Adapted from Simple Recipes
Wife Jan decided she wanted cheese fondue for Sunday dinner. At the last minute, daughter Miriam bowed out, so I made bread pudding with my bread cubes. I finally made the fondue the next weekend’s dinner.
During the ‘70’s, fondue was a very popular dish. Nearly everyone had a fondue pot and the long handled forks needed to skewer the bits to dip into the cheese sauce. In those days, most people would only dip pieces of bread—a fancy French melted cheese sandwich.
Scanning my blog, I find that it has been at least four years since I have made fondue—or I would have posted about it. One reason for this is that cheese fondue is not exactly a health food. To make it more healthy, modern versions of fondue use raw or steamed vegetables to dip into the cheese.
I lost my fondue pot years ago. These were small pots with a stand that held a candle—or other heat source—to keep the cheese sauce warm and fluid. Today, I jury-rigged an electric table pot that I added water to and then I placed a regular pot with the cheese sauce in the water. This worked very well, if a bit unsightly.
Karl’s Cheese Fondue
1 French baguette
1 lb. marble potatoes
1 large broccoli crown
1 small head cauliflower
1 large zucchini
A fondue pot or other method of keeping a pot warm
Note: You may prepare your dipping items several hours before you are ready to make your fondue. However, daughter Miriam complained about them being cold. Reheat them by microwaving them for one minutes, just before serving.
1. Cut the French baguette into 1 inch cubes and spread them in a single layer on a lipped baking sheet.
2. Toast the bread cubes, in a 400º F oven, for 5-10 minutes until lightly toasted.
3. Bring a medium pot of water to a boil and add the potatoes.
4. Simmer the potatoes for 10 minutes, cover, and remove it from the heat.
5. Let the pot stand for another 10-20 minutes.
Tip: The residual heat from the pot of water will finish cooking the potatoes.
Note: Drain the potatoes and set them aside.
6. Cut the broccoli crown into pieces.
Tip: I trim off the base of the crown and then I cut off each “branch” of broccoli free.

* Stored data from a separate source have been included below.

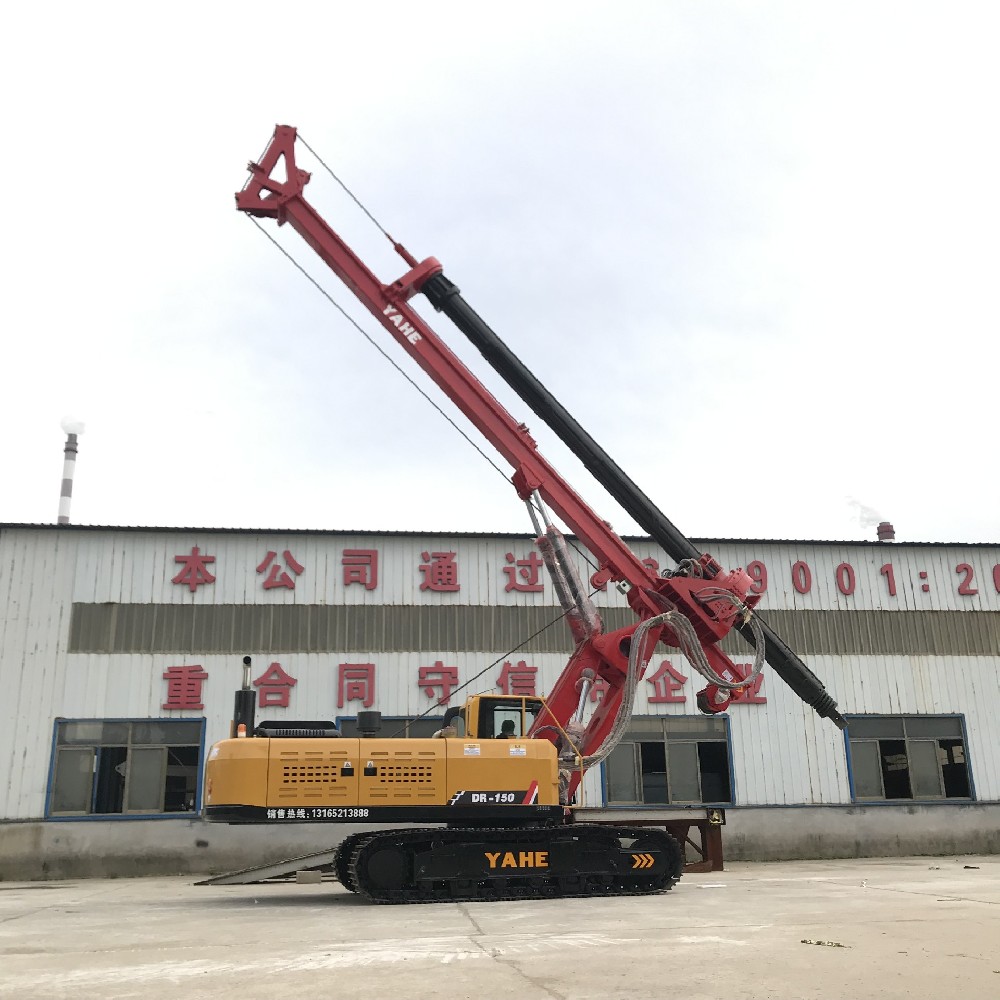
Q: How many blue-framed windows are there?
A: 4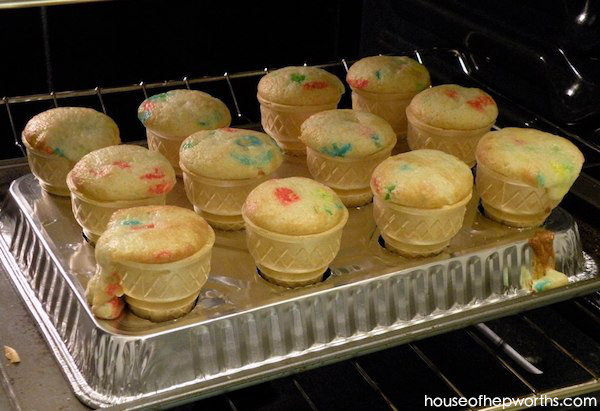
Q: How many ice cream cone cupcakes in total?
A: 12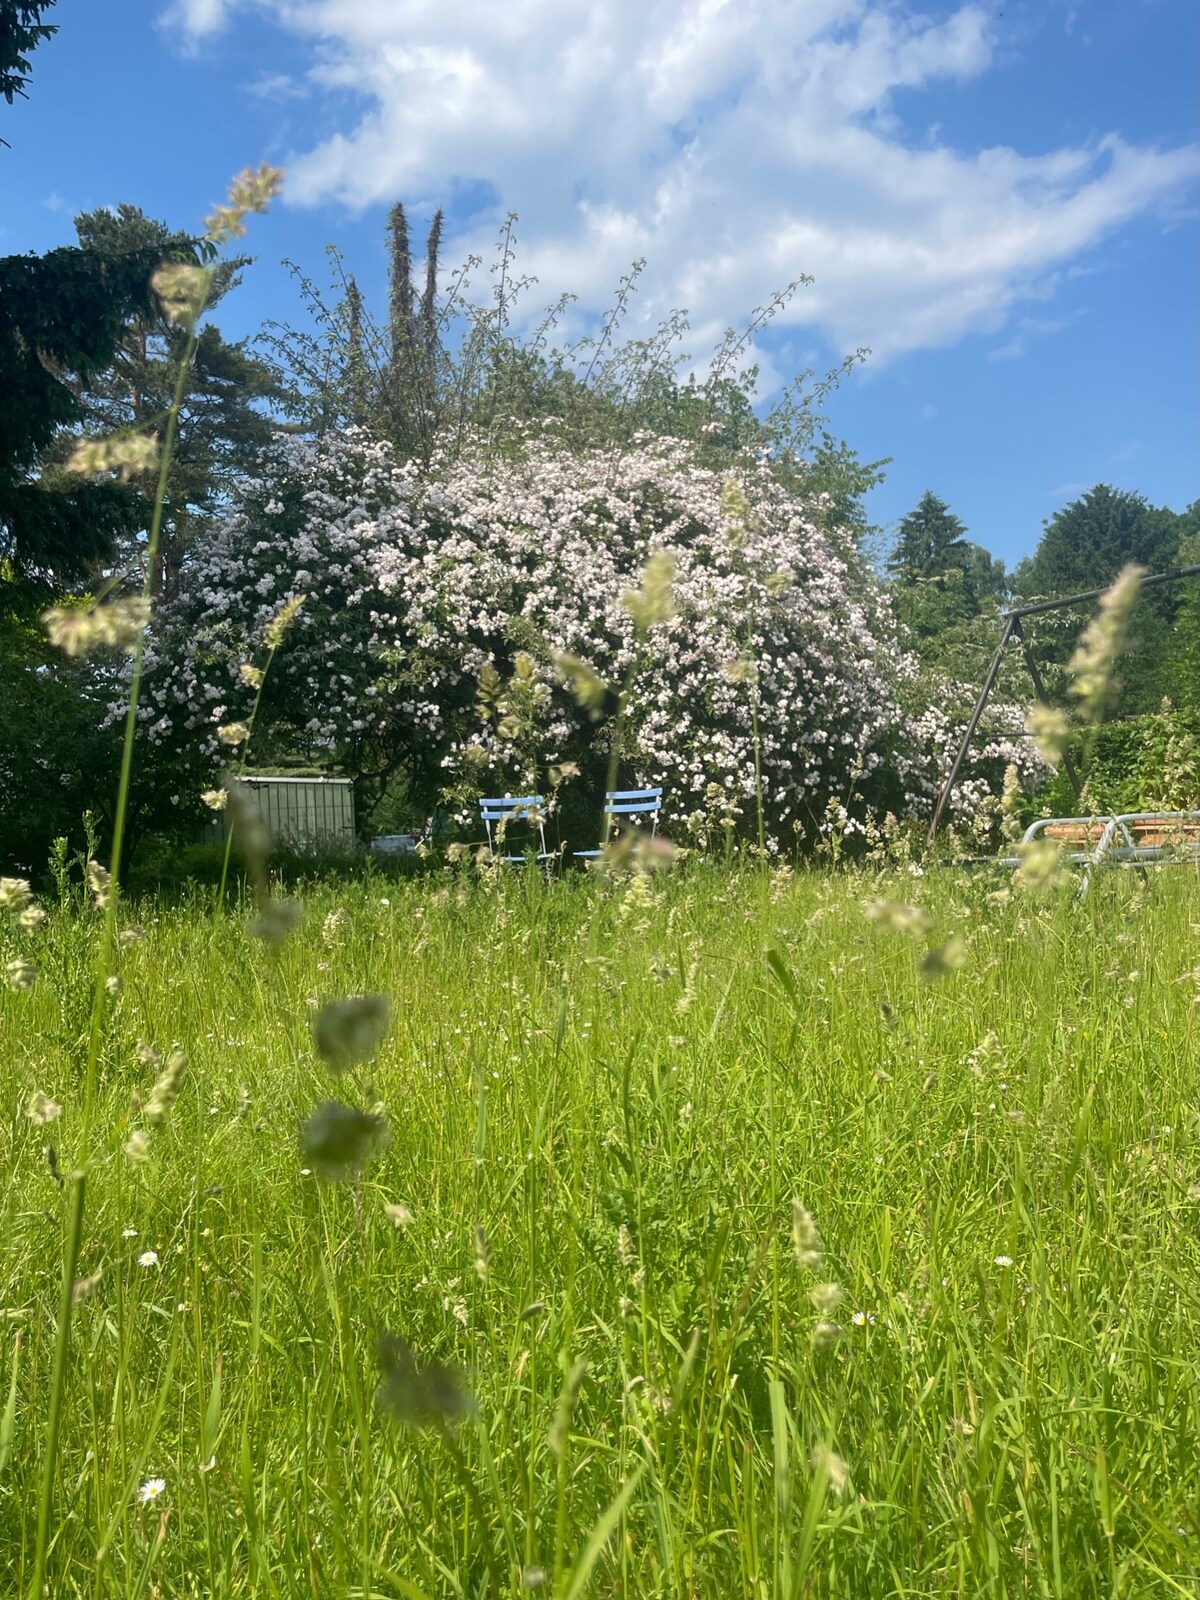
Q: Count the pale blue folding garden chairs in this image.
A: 2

Note: Look at the base of the crown and pick a branch. Starting at where the branch joins stalk cut down on both sides toward the base. pull the branch free—you will end up with a bit that has both some of the floret and a handle of the stalk. Continue until the crown cut into small pieces—if you have some pieces that are too large cut them in half vertically.
7. Steam the broccoli for 3 minutes, and then shock the pieces to prevent them from over cooking.
Tip: You want your broccoli just barely cooked—nothing is worst than trying to dip a floppy bit of vegetable into the cheese sauce.
8. Cut and steam the cauliflower in the same way that you treated the broccoli.
Tip: Some people do not like cooked cauliflower so you may leave some—or all—of this vegetable raw.
9. Cut the zucchini into 1½ inch cylinders and then cut—vertically—each piece into bars by slicing them into quarters or eights.
10. Set the prepared vegetables aside.
11. Grate the cheeses into shreds and place them in a mixing bowl.
12. Sprinkle the cornstarch over the cheese and toss to coat the shreds with the flour.
Tip: This both keeps the cheese from clumping back together and will act as a thickener when you make your sauce.
13. Just before serving, place the white wine, lemon juice, Elderflower liqueur, mustard, and nutmeg into a medium pot (2 quart).
Note: The primary flavors of this dish is the cheese and wine. Use a good wine that you would drink on its own. We found the Kono Sauvignon Blanc was a very good choice.
14. Bring the liquid to a boil and add the cheeses a bit at a time, whisking constantly, until all of the cheese is added and melted into the sauce.
Tip: You may do this in the stove top and then move it to a heated surface on the table.
Note: If you do not have an electronic pot, you may use an electric hot plate. If you do not have a stable pot stand, I strongly recommend against using a candle or other flame source—like Sterno.
15. Arrange your dipping vegetables and bread around the pot.
Tip: If you wish you may microwave the cooked vegetables briefly to warm them.
Note: Be careful not to overcook the vegetables.
16. Diners select bits to dip into the cheese sauce.
Tip: While there are plenty of vegetables in this recipe, I also served a green side salad.